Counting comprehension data
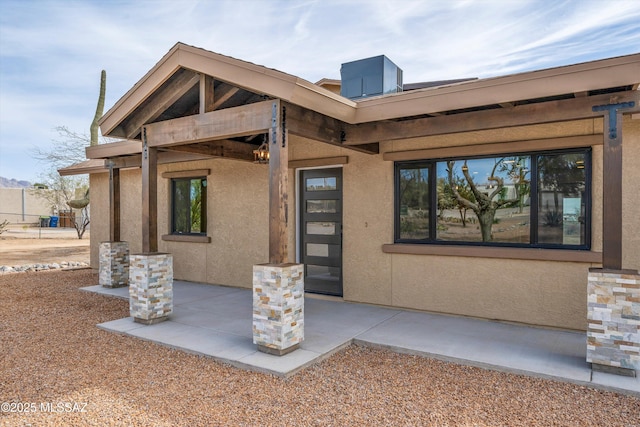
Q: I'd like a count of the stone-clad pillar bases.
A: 4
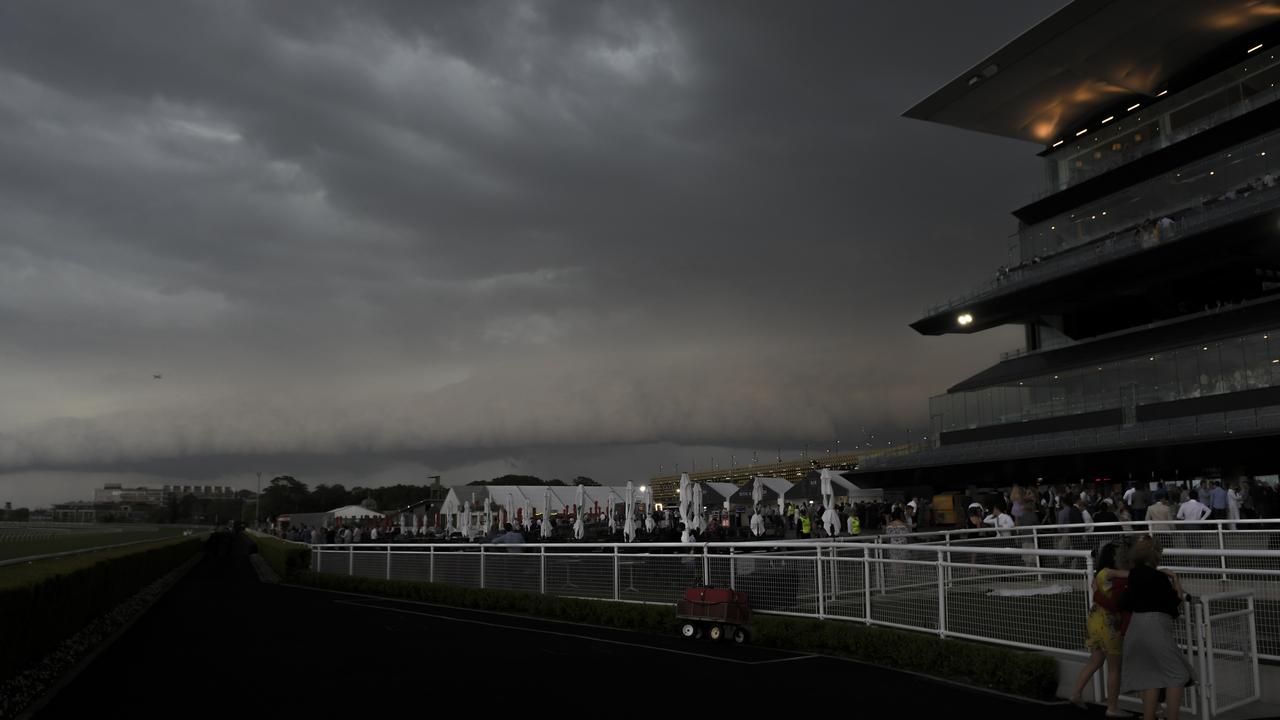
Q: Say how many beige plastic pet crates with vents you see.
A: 0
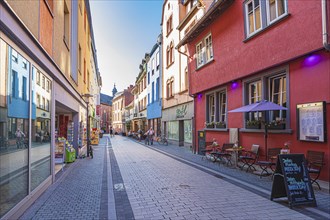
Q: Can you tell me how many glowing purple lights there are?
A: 3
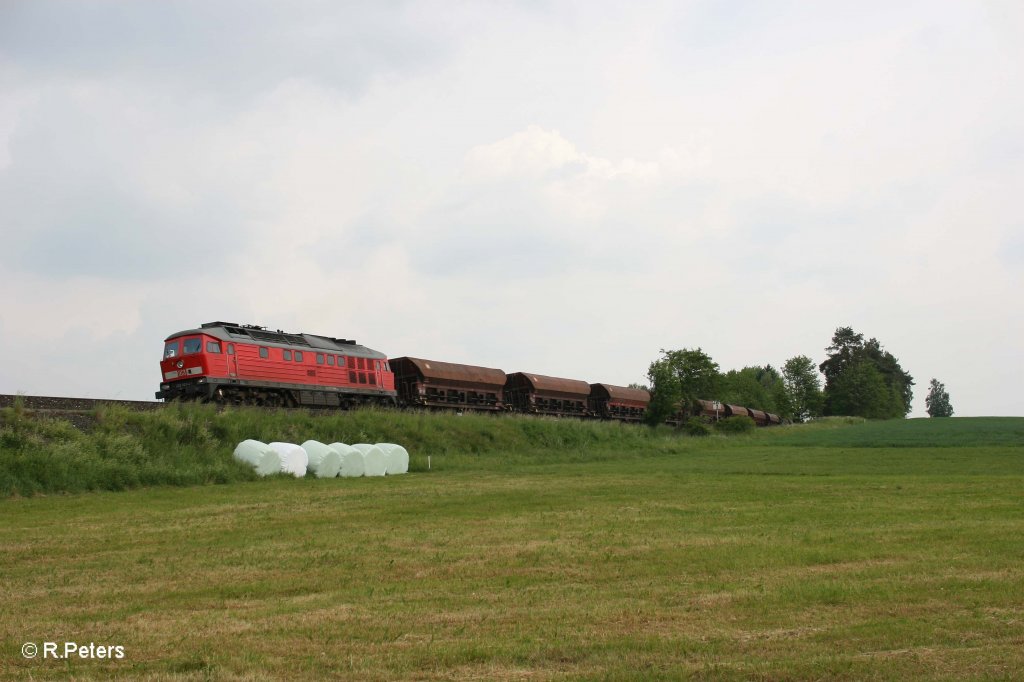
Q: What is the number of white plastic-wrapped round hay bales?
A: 6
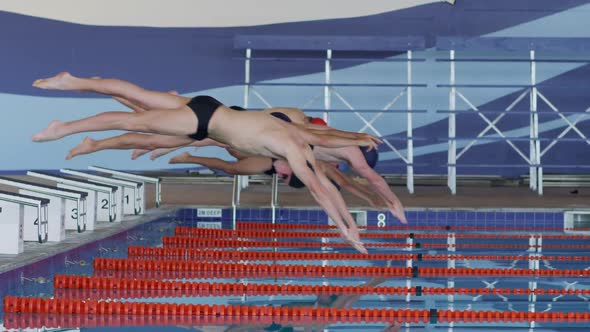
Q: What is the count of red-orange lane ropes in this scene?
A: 7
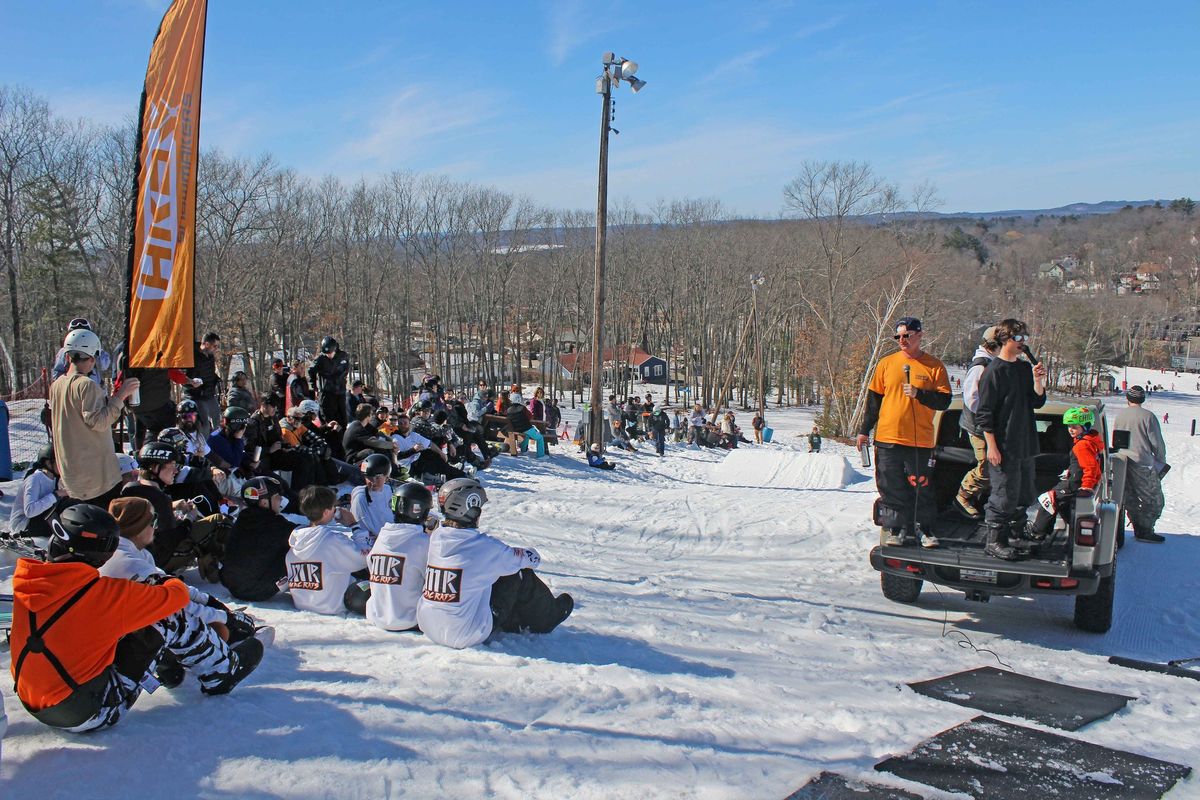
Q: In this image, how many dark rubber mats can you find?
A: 3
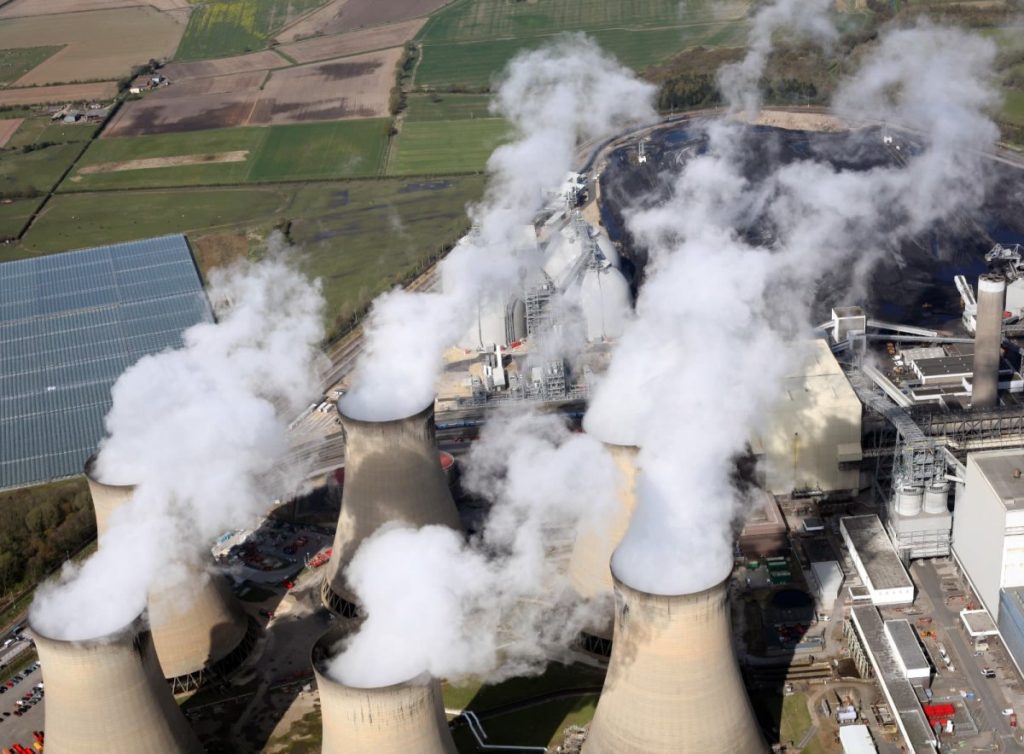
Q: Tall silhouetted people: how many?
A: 0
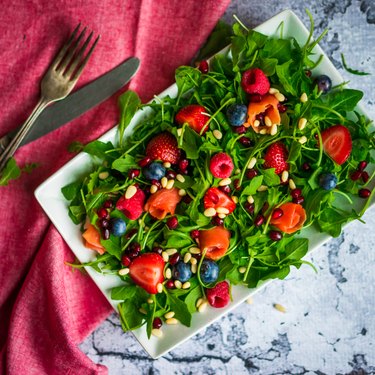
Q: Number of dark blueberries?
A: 7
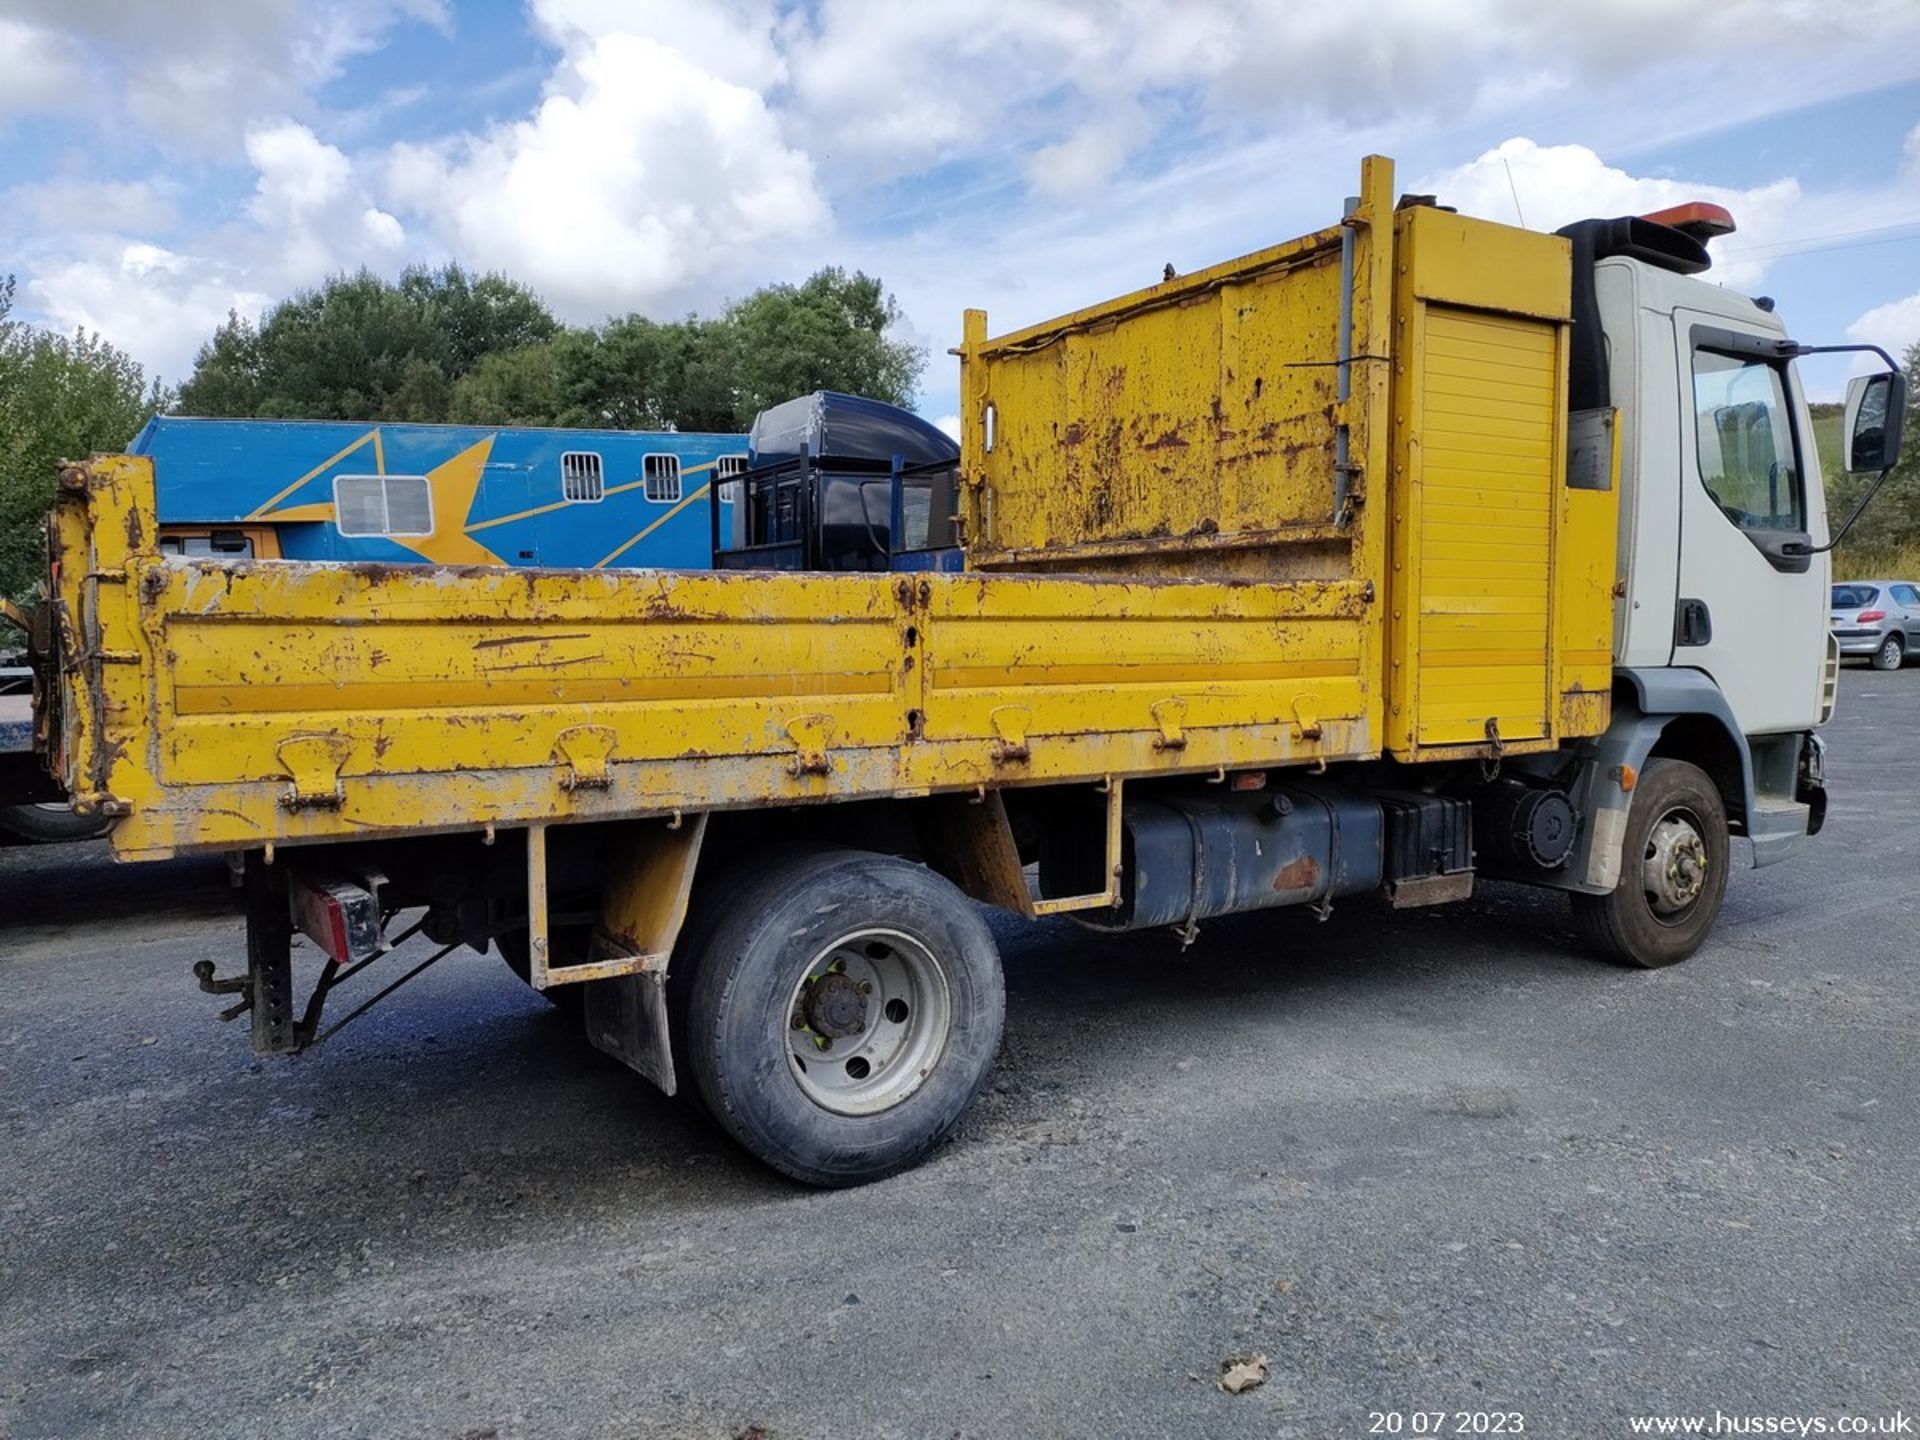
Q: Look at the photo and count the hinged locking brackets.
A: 6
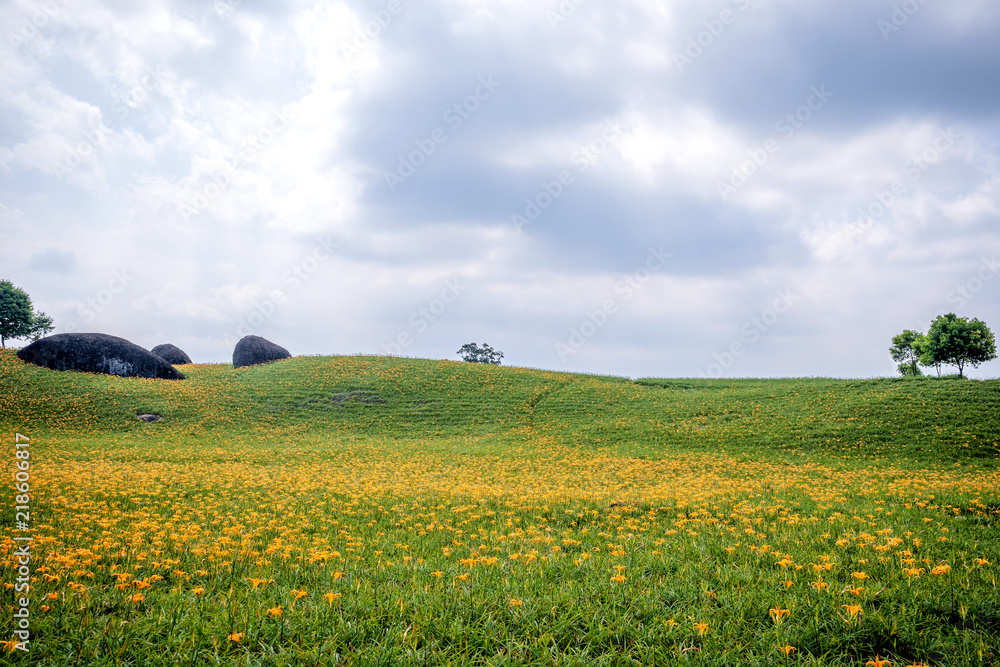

** Task description **
All of the lines above must be repeated without alteration, though the pictures are to be excluded.

** Output of the task **
Q: I'd like a count of the stone-clad pillar bases.
A: 4
Q: Say how many beige plastic pet crates with vents you see.
A: 0
Q: Can you tell me how many glowing purple lights there are?
A: 3
Q: What is the number of white plastic-wrapped round hay bales?
A: 6
Q: What is the count of red-orange lane ropes in this scene?
A: 7
Q: In this image, how many dark rubber mats can you find?
A: 3
Q: Tall silhouetted people: how many?
A: 0
Q: Number of dark blueberries?
A: 7
Q: Look at the photo and count the hinged locking brackets.
A: 6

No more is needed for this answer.